• WHAT NEEDS TO BE DONE:
Your copy of the data should match it exactly, leaving out only the pictures.

• MATERIAL FOR THIS EXERCISE:
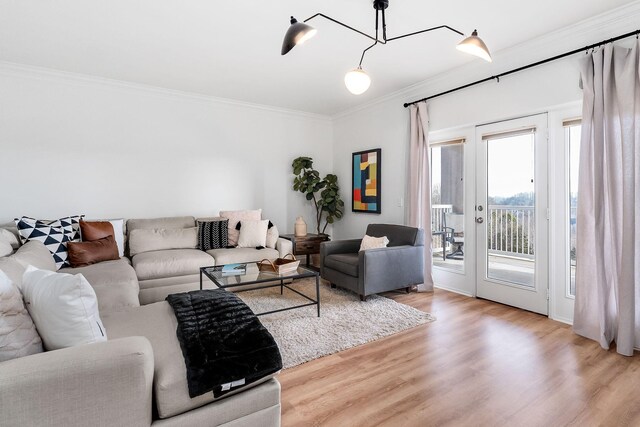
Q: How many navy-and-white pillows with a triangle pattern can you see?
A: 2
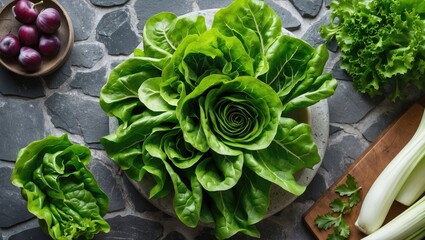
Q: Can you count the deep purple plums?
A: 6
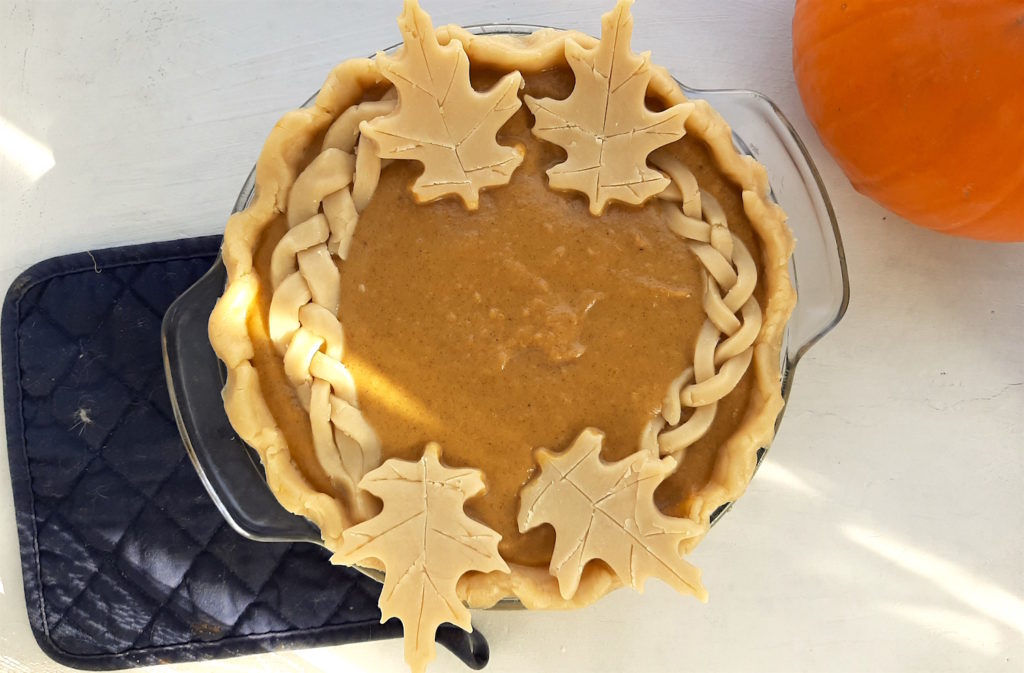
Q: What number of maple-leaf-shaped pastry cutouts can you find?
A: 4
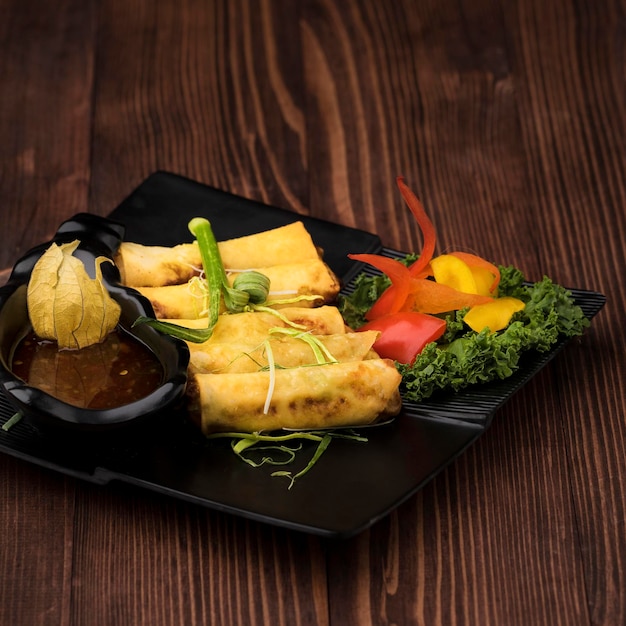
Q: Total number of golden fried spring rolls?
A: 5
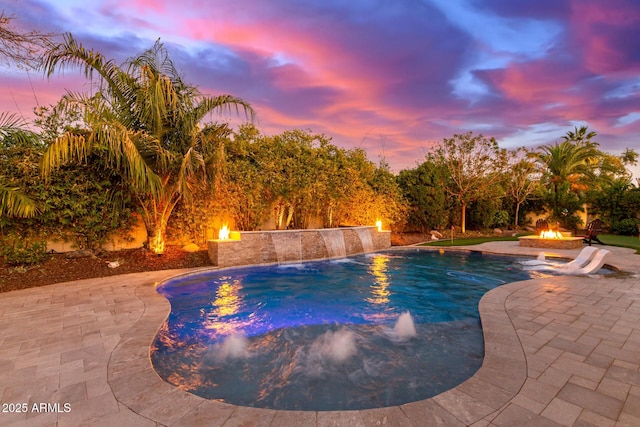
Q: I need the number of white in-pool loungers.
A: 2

• WRITTEN REPLY:
Q: How many navy-and-white pillows with a triangle pattern can you see?
A: 2
Q: Can you count the deep purple plums?
A: 6
Q: What number of maple-leaf-shaped pastry cutouts can you find?
A: 4
Q: Total number of golden fried spring rolls?
A: 5
Q: I need the number of white in-pool loungers.
A: 2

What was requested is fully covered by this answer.